#### Given entries ####

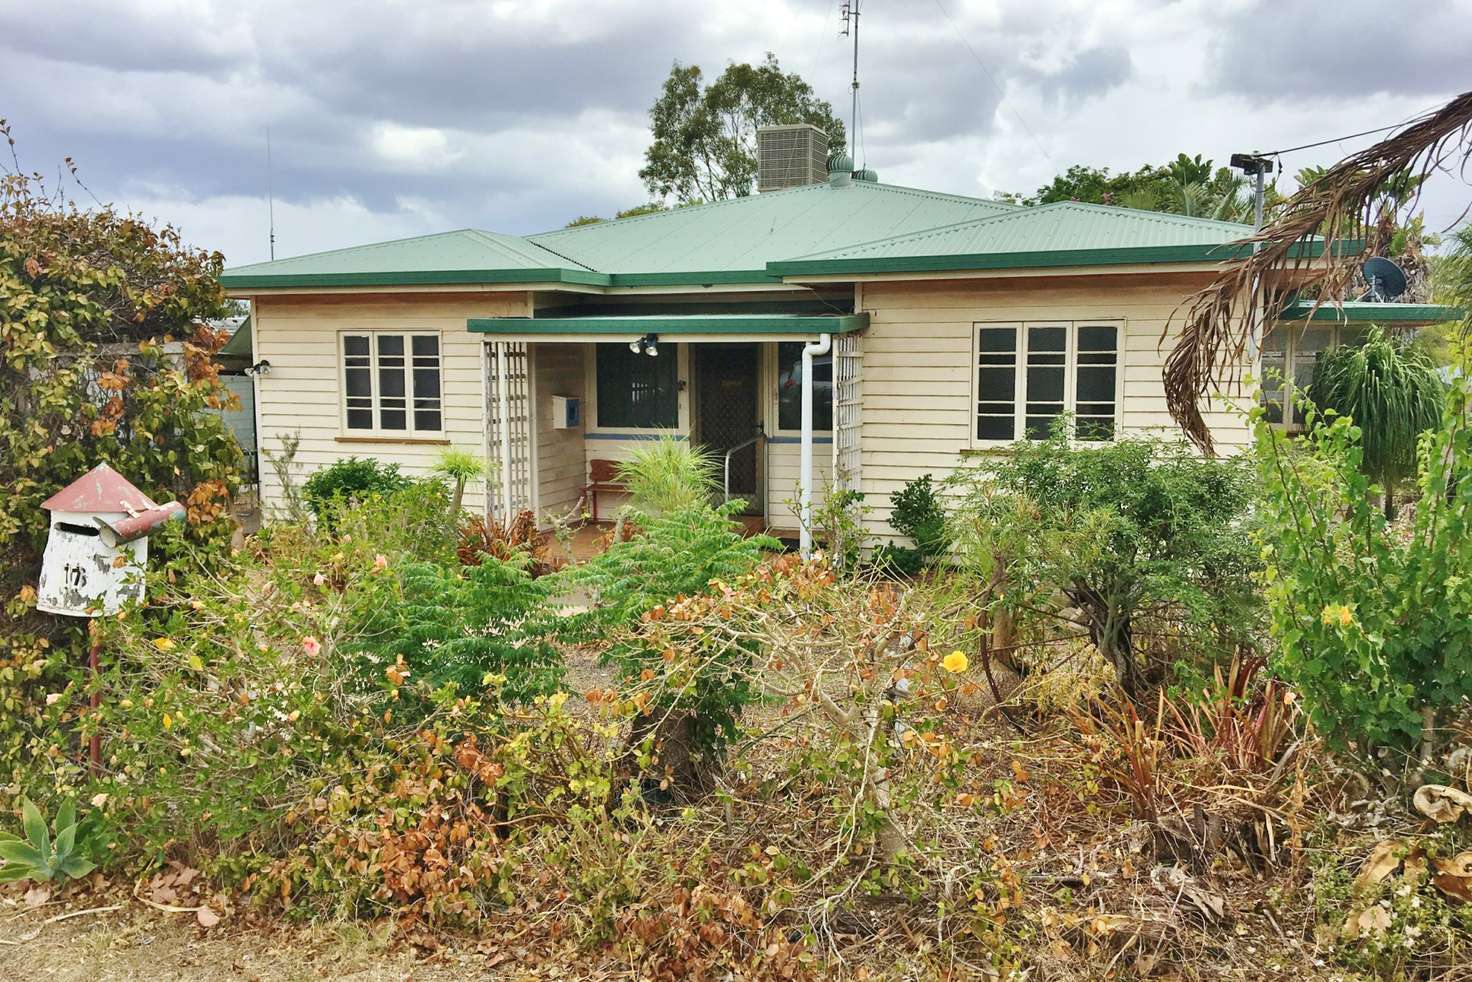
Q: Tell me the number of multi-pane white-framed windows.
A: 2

####
#### Given entries ####

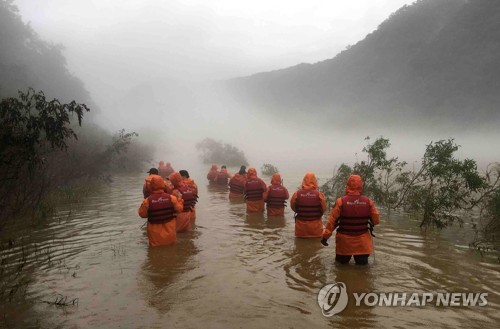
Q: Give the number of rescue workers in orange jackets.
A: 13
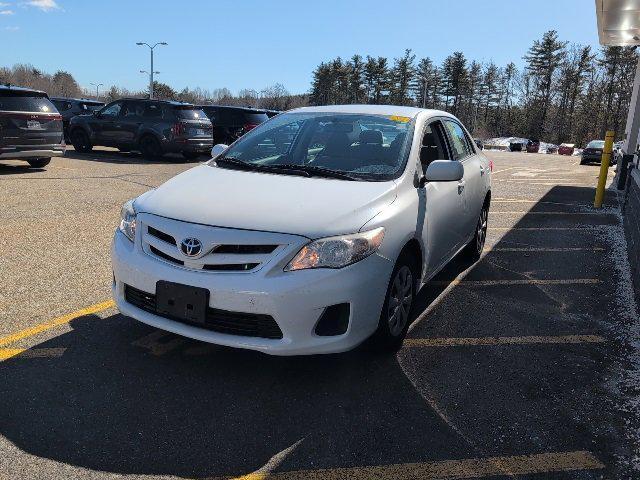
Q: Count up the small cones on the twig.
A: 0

####

Search the records for the word "number", then list every line that has it.

Q: Tell me the number of multi-pane white-framed windows.
Q: Give the number of rescue workers in orange jackets.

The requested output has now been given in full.